Dismiss Notice
Join Physics Forums Today!
The friendliest, high quality science and math community on the planet! Everyone who loves science is here!

Why can light travel at the speed c?

  1. Jul 2, 2011 #1
    hey guys, i'm new to this forum so i dunno if this has been already asked before

    i saw this equation on special relativity explaining why objects with mass cannot travel at the speed of light

    E = mc^2/(1-(v^2/c^2))^0.5
    ( hard to write on a computer. view the attachment for the equation or link here: http://upload.wikimedia.org/math/2/4/0/24090a520815f2d76b2be996acc6c9e2.png)

    this makes sense right; if an object travels at the speed of light, the denominator becomes 0 and if the object has mass (say for example one arbitrary unit) you get a large number divided by zero - in other words an undefined energy to make this happen - impossible
    but what confuses me it that if you take a photon which can travel at c, you still get an undefined energy. my question is: how are photons able to travel at c in a vacuum? do they carry undefined amounts of energy? or does the equation not work for light?
    thanks
     

    Attached Files:

  2. jcsd
  3. Jul 2, 2011 #2

    Doc Al

    User Avatar

    Staff: Mentor

    That's it. You need to use this more general equation, which works for all particles, including massless photons:

    [tex] E^2 = mc^4 + p^2c^2 [/tex]

    (p is the momentum of the particle.)
     
  4. Jul 2, 2011 #3

    ghwellsjr

    User Avatar
    Science Advisor
    Gold Member

    Actually, a large number divided by zero is not undefined, it's infinite.
    In this case you are dividing zero by zero which is indeterminate but can be an exact number, you just have to solve the problem some other way.
     
  5. Jul 2, 2011 #4

    Drakkith

    User Avatar

    Staff: Mentor

    I thought ALL numbers divided by zero are undefined.
     
  6. Jul 2, 2011 #5

    bcrowell

    User Avatar
    Staff Emeritus
    Science Advisor
    Gold Member

    If 0/0=x, then x should be a solution of 0=0x. All values of x are solutions, so any real number is a possible value of 0/0. That's why it's called an indeterminate form.

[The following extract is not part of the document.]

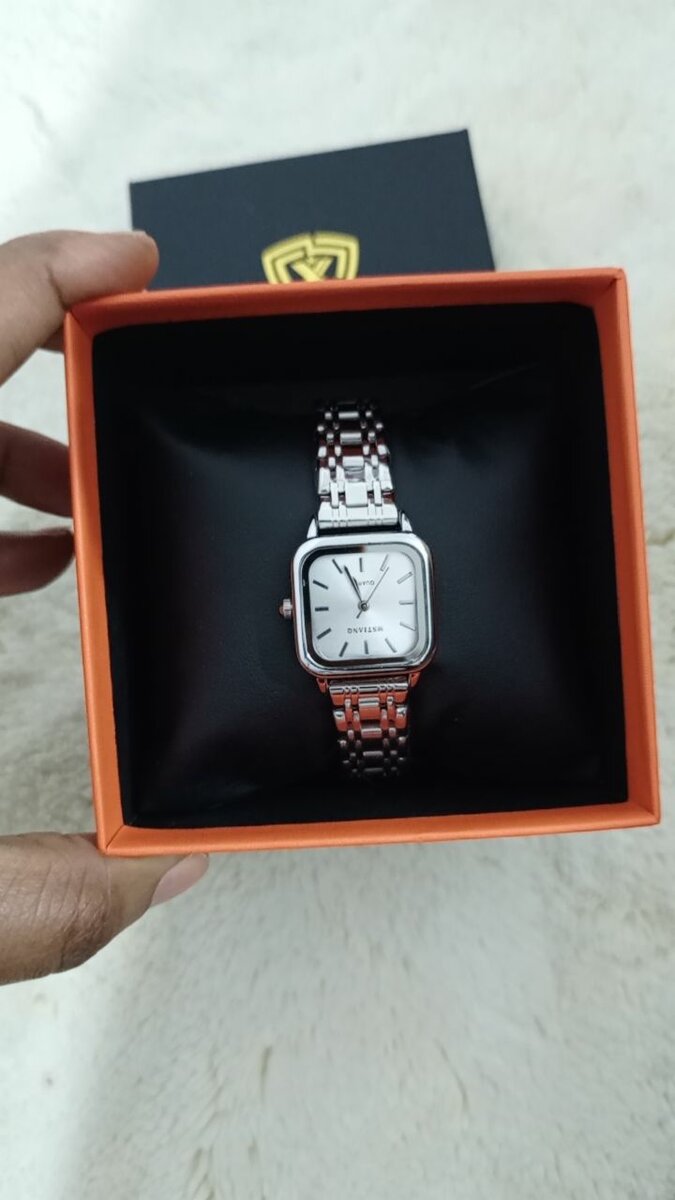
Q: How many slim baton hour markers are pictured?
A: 12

    It's misleading to say that 1/0 and 0/0 are both undefined and just leave it at that, because 1/0 is infinite, but 0/0 is an indeterminate form.
     
  7. Jul 2, 2011 #6

    ghwellsjr

    User Avatar
    Science Advisor
    Gold Member

    Consider A/B=C.

    Then A=B*C, correct?

    Now if A=0 and B=0, we have:

    0=0*C, correct?

    This equation is true for every value of C, correct?

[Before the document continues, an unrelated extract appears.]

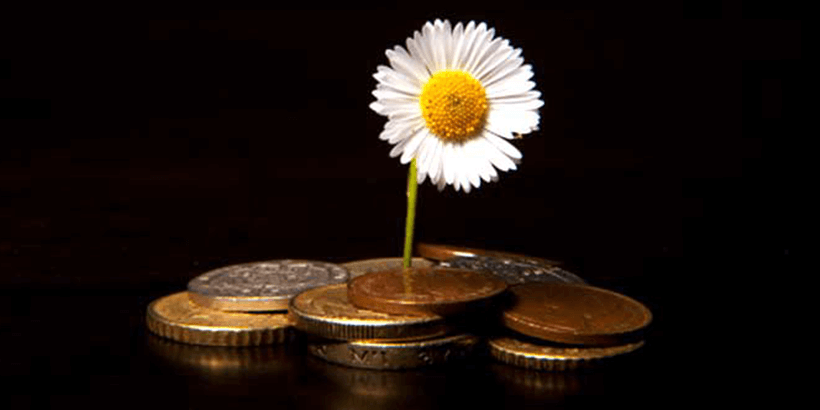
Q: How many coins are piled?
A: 10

    Therefore, 0/0 can be any number you want.
     
    Last edited: Jul 2, 2011
  8. Jul 2, 2011 #7

    HallsofIvy

    User Avatar
    Staff Emeritus
    Science Advisor

    Yes, that is why it is called "indeterminant". But "infinite" is included in "undefined".
     
  9. Jul 2, 2011 #8

    bcrowell

    User Avatar
    Staff Emeritus
    Science Advisor
    Gold Member

    I'm not saying it's wrong to call it undefined, just that it's misleading. It hides an important distinction.
     
  10. Jul 2, 2011 #9

    Pengwuino

    User Avatar
    Gold Member

    The past few posts have given me a little confusion because when you're talking about a photon, you're separately taking the limit of [itex]m \to 0[/itex] and [itex]v \to c[/itex] but one is not dependent on the other. If I could decide I simply want to take m to 0, you should find the first term drops out and end of story, it's 0, not infinite.
     
  11. Jul 2, 2011 #10

    atyy

    User Avatar
    Science Advisor

    Can you explain more? I have never understood this point. It was always explained to me that the relativistic mass is a good heuristic for showing that only massless particles can travel at the speed of light. I have never found the explanation that the true equation is E=rest mass+momentum2 to be any more rigourous, since momentum is not defined in the same way as for massive particles anyway. The only way I know to make it "correct" is to invoke quantum theory and say that mass is ultimately a dispersion relation of a wave. It'd be cool if a beloved 0/0 heuristic has more to it than I learnt.
     
  12. Jul 2, 2011 #11

    PAllen

    User Avatar
    Science Advisor
    Gold Member

    I'll reiterate my favorite solution, which I haven't seen any book. I makes no use of division by zero, no funny definition of momentum.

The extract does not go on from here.